3- Bebas bersyarat

Suami istri bebas melakukan hubungan intim kapan pun, agama tidak mematok waktu untuk aktifitas ini, masalahnya lapang dan dikembalikan kepada kedua pihak yang terlibat, selama hal itu tidak dilakukan pada saat istri sedang haid atau nifas.

Mereka bertanya kepadamu tentang haid, katakanlah, ‘Haid itu kotor, oleh sebab itu hendaknya kamu menjauhi wanita yang sedang haid dan jangan kamu mendekati mereka sehingga mereka itu suci.” (Al-Baqarah: 222).

Nabi saw menjelaskan apa yang dilakukan oleh suami pada saat istri sedang haid, “Lakukan segala sesuatu kecuali berhubungan intim.” Diriwayatkan oleh Jama’ah selain al-Bukhari.

Dan hukum nifas adalah hukum haid.

Dibolehkan juga bagi suami istri untuk berhubungan intim ketika istri sedang hamil atau menyusui, atau dia sedang hamil sekaligus menyusui. Imam Muslim meriwayatkan dari dari Judamah binti Wahab al-Asadiyah bahwa dia mendengar Rasulullah saw bersabda, “Aku ingin melarang ‘ghilah’ namun aku teringat orang-orang Romawi dan Persia melakukan hal itu dan tidak membahayakan anak-anak mereka.

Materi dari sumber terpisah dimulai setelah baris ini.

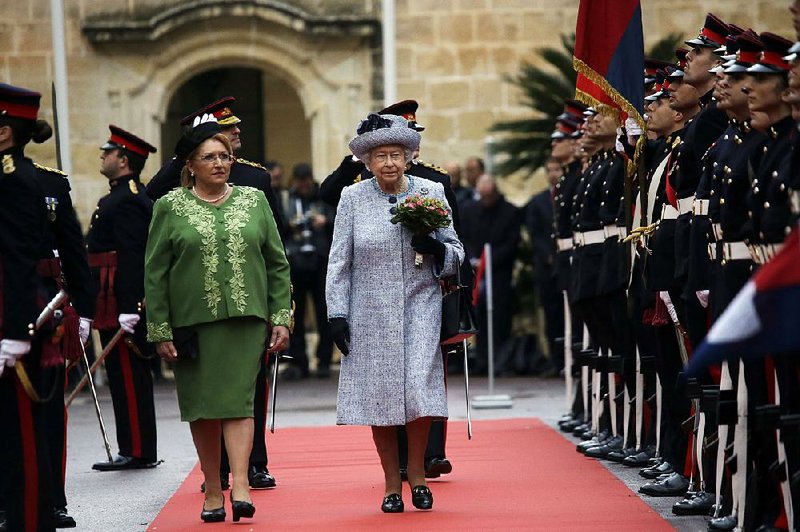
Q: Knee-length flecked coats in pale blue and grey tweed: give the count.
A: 1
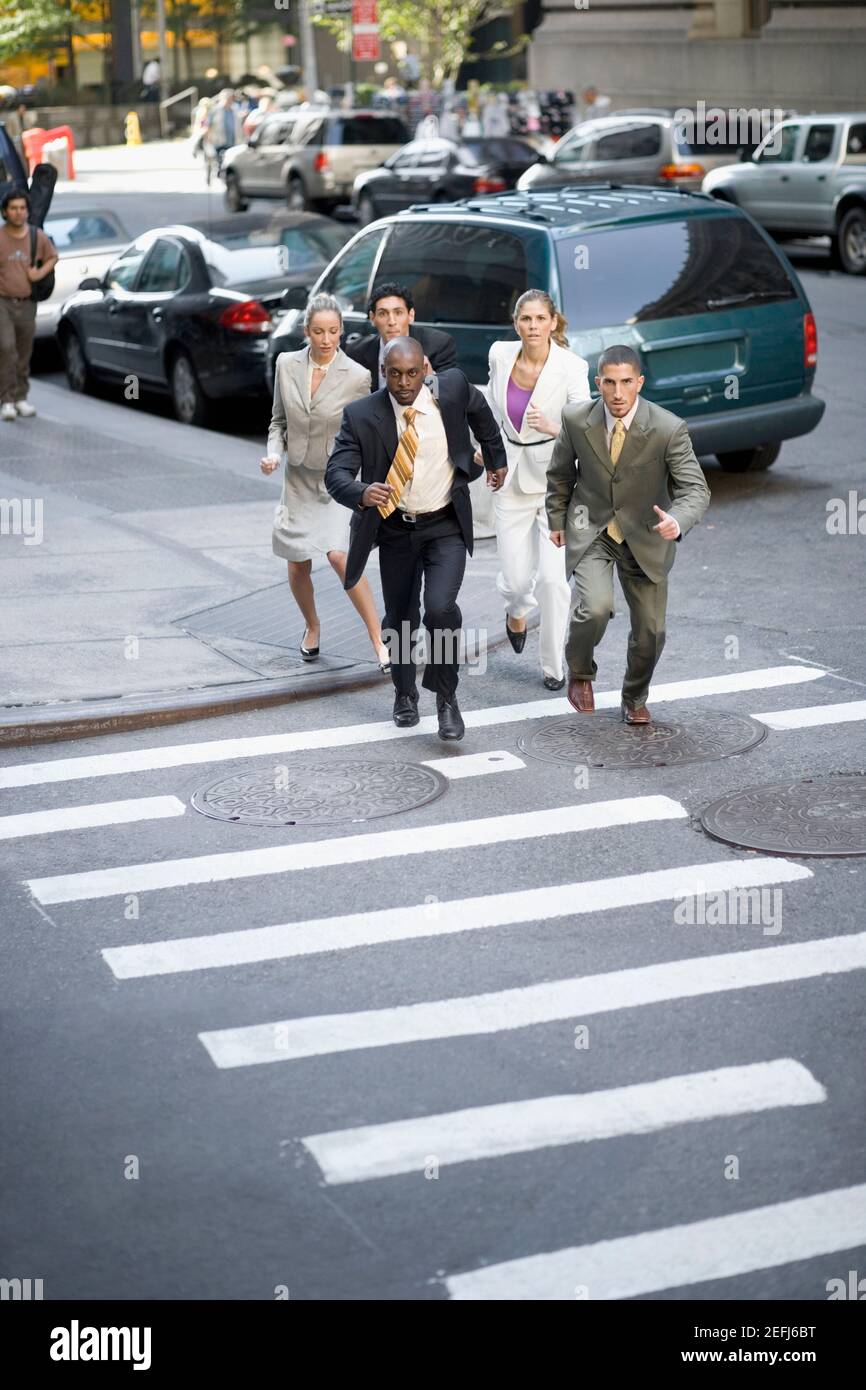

Ghilah adalah suami menggauli istri yang sedang menyusui dan menurut sebagian ulama, ghilah adalah suami menggauli istri yang sedang hamil sekaligus menyusui. Apapun, hal itu boleh-boleh saja.
Suami istri juga bebas berhubungan intim bagaimana pun, dengan posisi yang mereka berdua sukai, dari arah mana saja yang mereka sepakati, selama hubungan intim dilakukan pada tempatnya yaitu kemaluan.

Istri-istrimu adalah seperti tanah tempat kamu bercocok tanam, maka datangilah tanah tempat bercocok tanammu itu bagaimana saja kamu kehendaki.” (Al-Baqarah: 223).

Ayat ini dilatarbelakangi oleh keyakinan orang-orang Yahudi yang mereka sebarkan di kalangan kaum muslimin, bahwa jika suami menggauli istrinya dari arah belakang, maksudnya suami berada di balik punggung istri, maka anaknya akan lahir dengan mata juling, maka Allah menurunkannya sebagai bantahan terhadap keyakinan palsu ini dan juga sebagai penetapan dihalalkannya melakukan hubungan intim dengan posisi yang diinginkan berdua.

Nabi saw bersabda, “Boleh dari depan dan dari belakang selama pada kemaluan.” Diriwayatkan oleh al-Bukhari dan Muslim.

Suami istri tidak boleh berhubungan intim pada jalan belakang. Diriwayatkan dari Nabi saw bahwa beliau bersabda, “Sesungguhnya Allah tidak malu dalam kebenaran, jangan mendatangi istri di jalan belakangnya.” Diriwayatkan oleh Ahmad dan Ibnu Majah.

Sekalipun hadits ini mempunyai sisi kelemahan dari sisi sanadnya, namun ia terdukung oleh ucapan Ibnu Abbas, “Di Hari Kiamat, Allah tidak melihat seorang laki-laki yang menggauli binatang atau seorang laki-laki yang mendatangi wanita di jalan belakangnya.” Diriwayatkan oleh an-Nasa`i. Wallahu A’lam.